The problem is that this tends to produce very one-sided and nonobjective reporting. For example, much of the recent coverage of the conflict in Sudan's Nuba Mountains has been facilitated by the U.S.-based NGO Samaritan's Purse. Many of the reporters traveling with Samaritan's Purse have used the same fixer for their stories, Ryan Boyette, a former employee of the group who is married to a Nuba woman and runs a local effort to document atrocities occurring there. In the space of just a few weeks, Boyette also became the subject of a fawning New York Times profile by Nicholas Kristof, was a centerpiece of Jeffrey Gettleman's reporting for the same publication, and was interviewed by Ann Curry for NBC's Today. This is not to question Boyette's credibility or challenge his analysis (though he is far from a neutral observer), but rather to point out one of many examples of the way the West's Africa reporting becomes biased due to a lack of access and local language skills. As Karen Rothmyer noted in a Columbia Journalism Review article, many reporters working on Africa rely "heavily, and uncritically, on aid organizations for statistics, subjects, stories, and sources." It is thus no wonder that much reporting on Africa is so heavily focused on crises and that many pieces read like little more than NGO promotional materials.
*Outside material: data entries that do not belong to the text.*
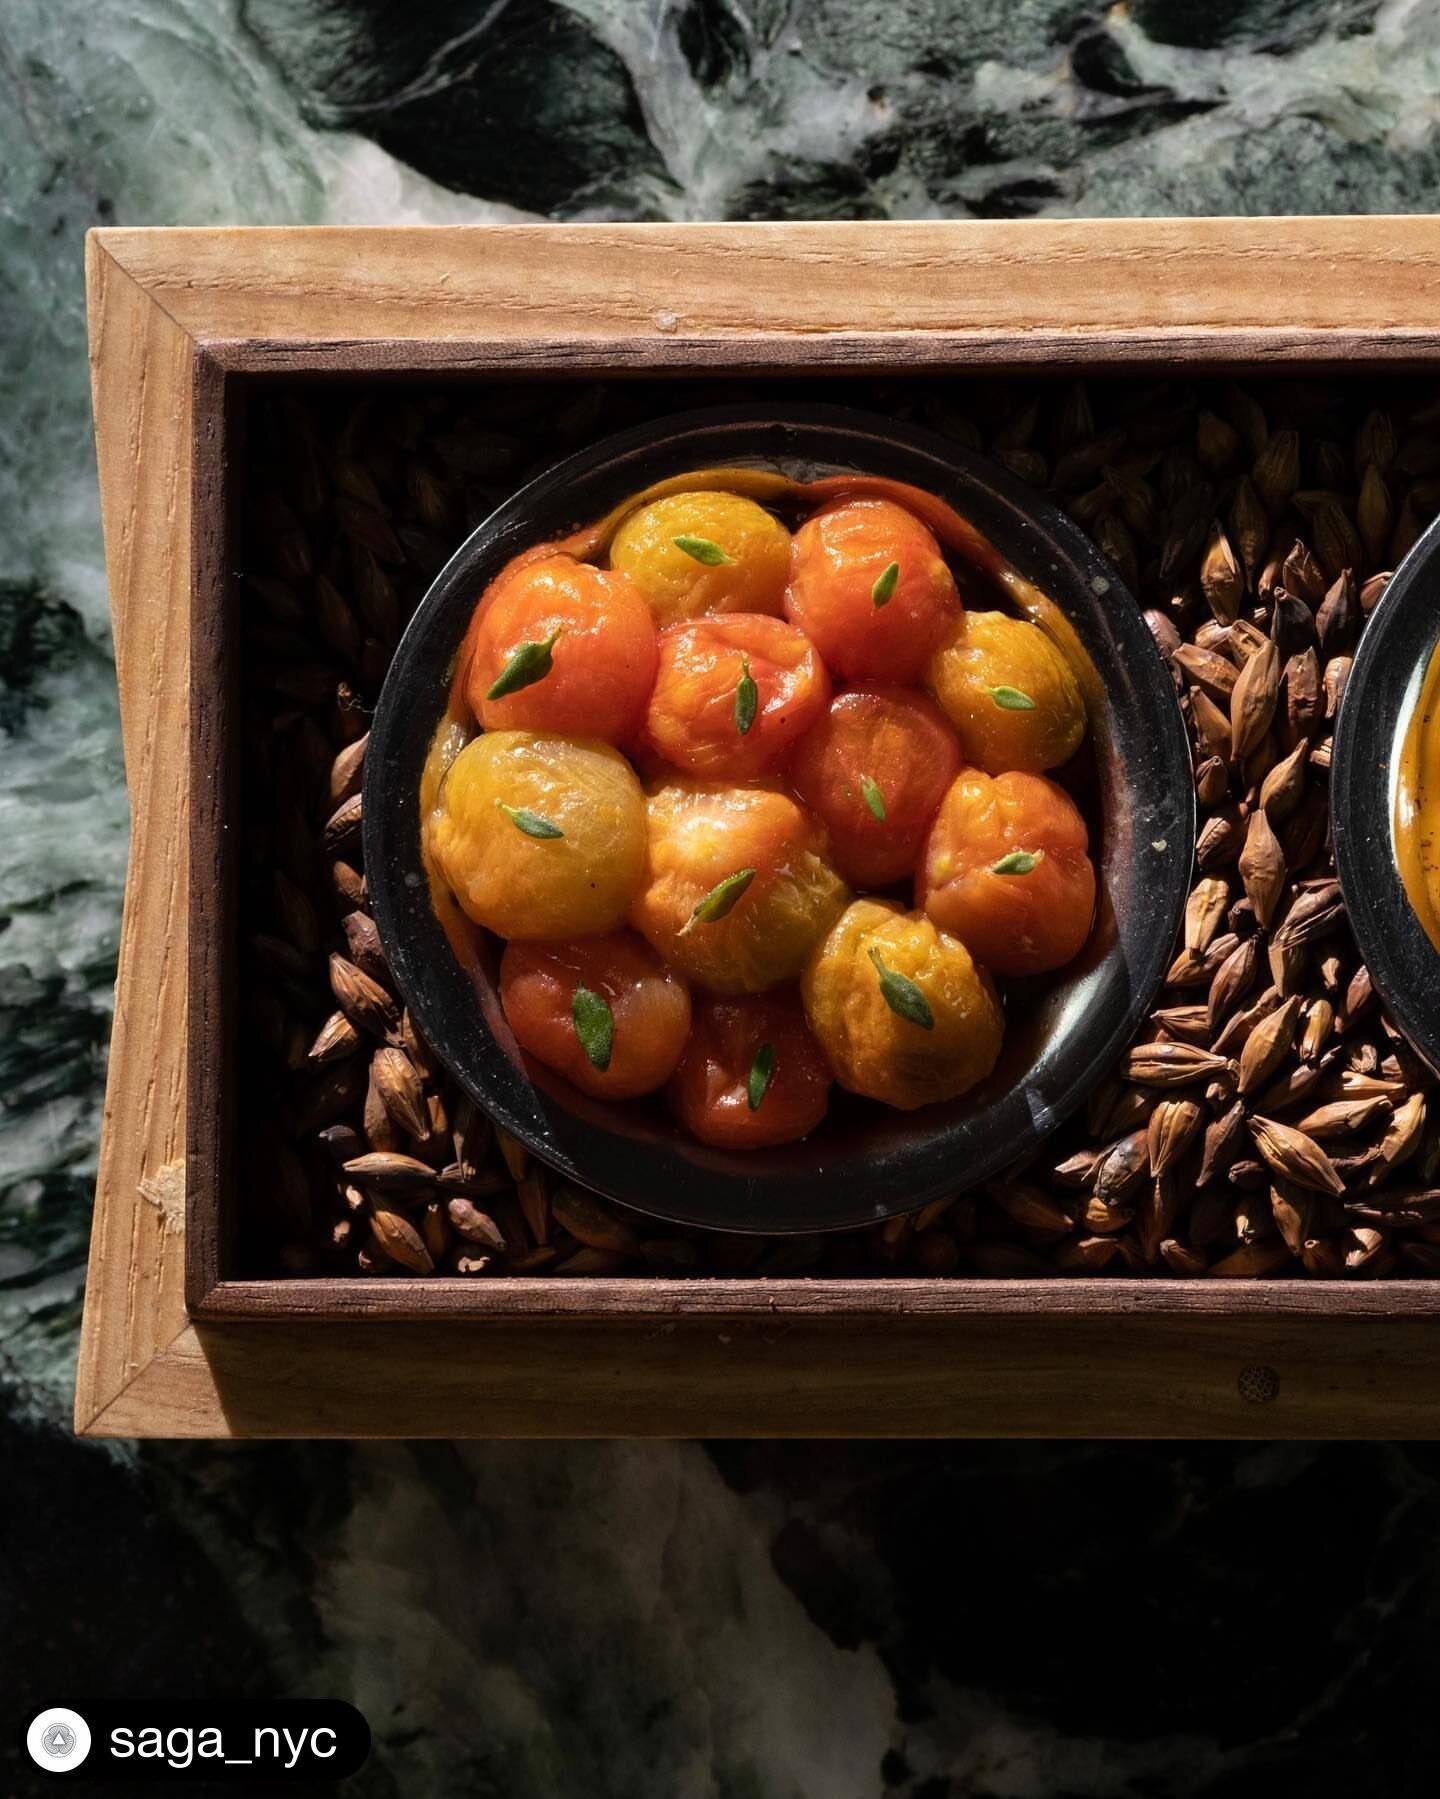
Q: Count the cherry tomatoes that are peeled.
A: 12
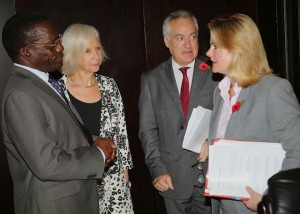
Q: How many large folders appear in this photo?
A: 1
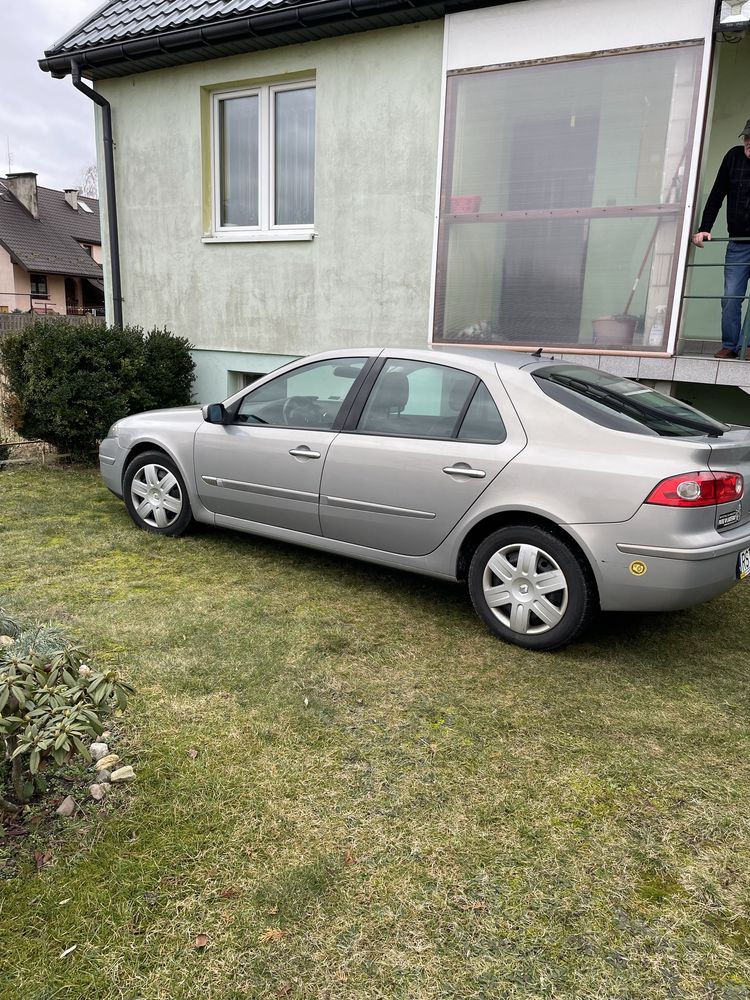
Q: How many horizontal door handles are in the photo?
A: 2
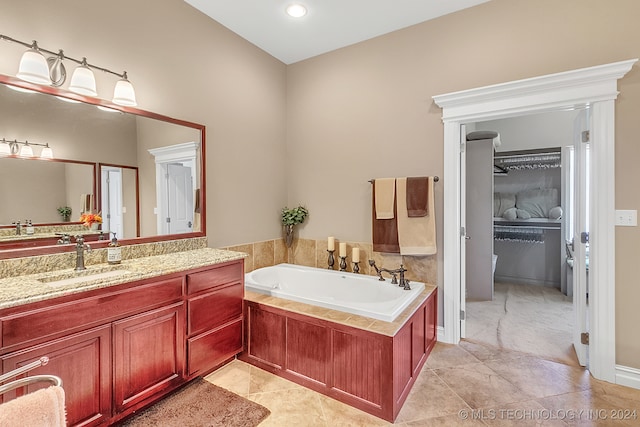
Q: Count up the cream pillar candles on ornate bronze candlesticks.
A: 3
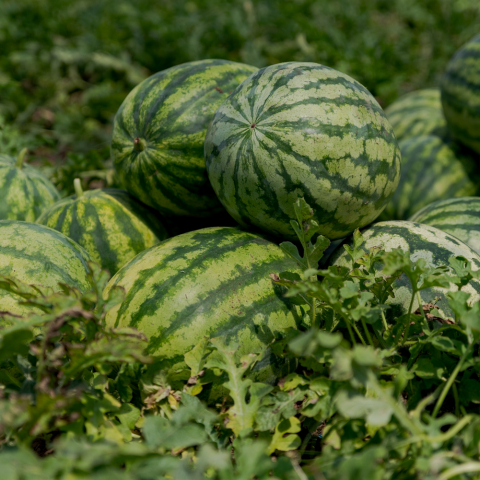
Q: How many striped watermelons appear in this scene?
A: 11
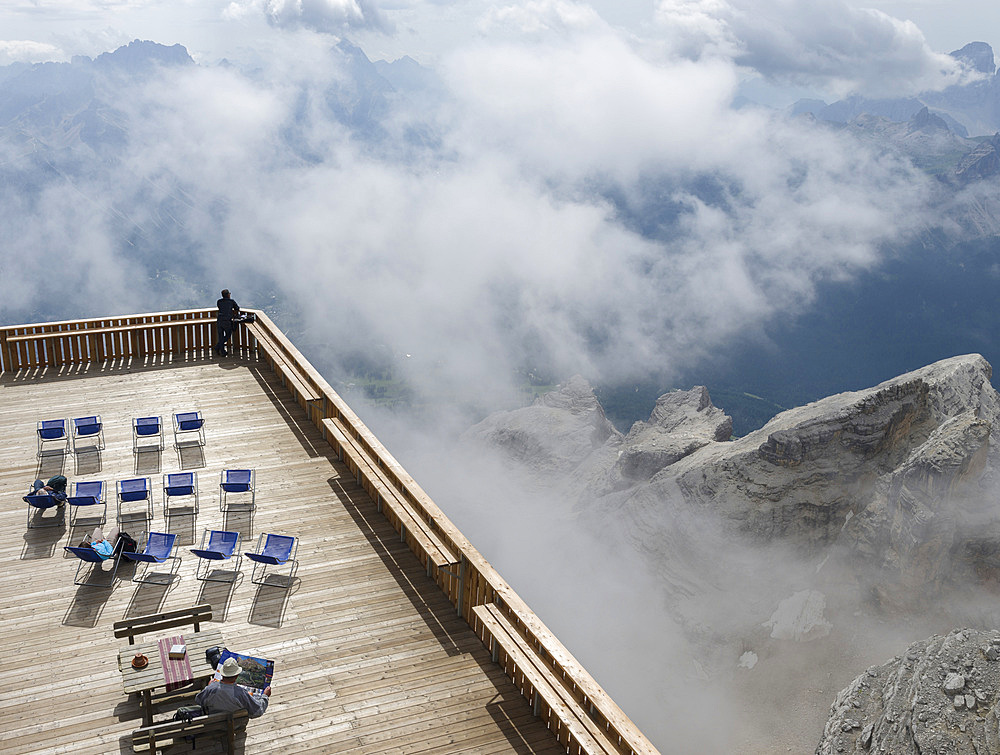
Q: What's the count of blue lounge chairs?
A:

Another major issue many Africa hands have with media coverage of the continent is the lack of journalistic ethics employed by some reporters working in the continent. Standards for the depiction and identification of victims of conflict, rape, and child abuse are frequently handled very differently from how they would be were the victims American or European. It is very common to see pictures of starving children or rape victims in the pages of Western newspapers. The most egregious example was Kristof's 2010 identification of a 9-year-old Congolese girl who had been gang-raped. The New York Times printed the girl's real name along with a facial photograph and even a video of her online. After a firestorm of controversy, Kristof blogged a response in which he promised not to do it again, but disagreed with critics who accused him of putting the child in danger by identifying her. He acknowledged, however, that printing her name violated Times policy, even though he obtained permission from a woman acting as her guardian.
It is hard to imagine a situation in which any editor would have let such a "slip" occur had the story been about a Western child-rape victim. Such a story never would -- or should -- have made it to the publication stage without changing the name to an alias, removing the photograph, or replacing it with a non-identifiable shot and noting that the Times does not print rape victims' names as a matter of policy.
It is precisely these kinds of double standards that infuriate Africa-watchers and those who care about the ethics of reporting on victims of violence. Yet such abuses are too often tolerated in the Western media when it comes to Africa. Is it because Africa is still in many Western minds the exotic "other" of movies and imagination? Or perhaps because many Western reporters still approach Africa with a mixed sense of excitement at being somewhere so "unique" and fear of the Heart of Darkness? Or is it simple ignorance about an Africa that, as Kenyan author Binyavanga Wainaina notes, is never going to look like what the West wants it to look like? I don't have a definitive answer. But I do think we can do better.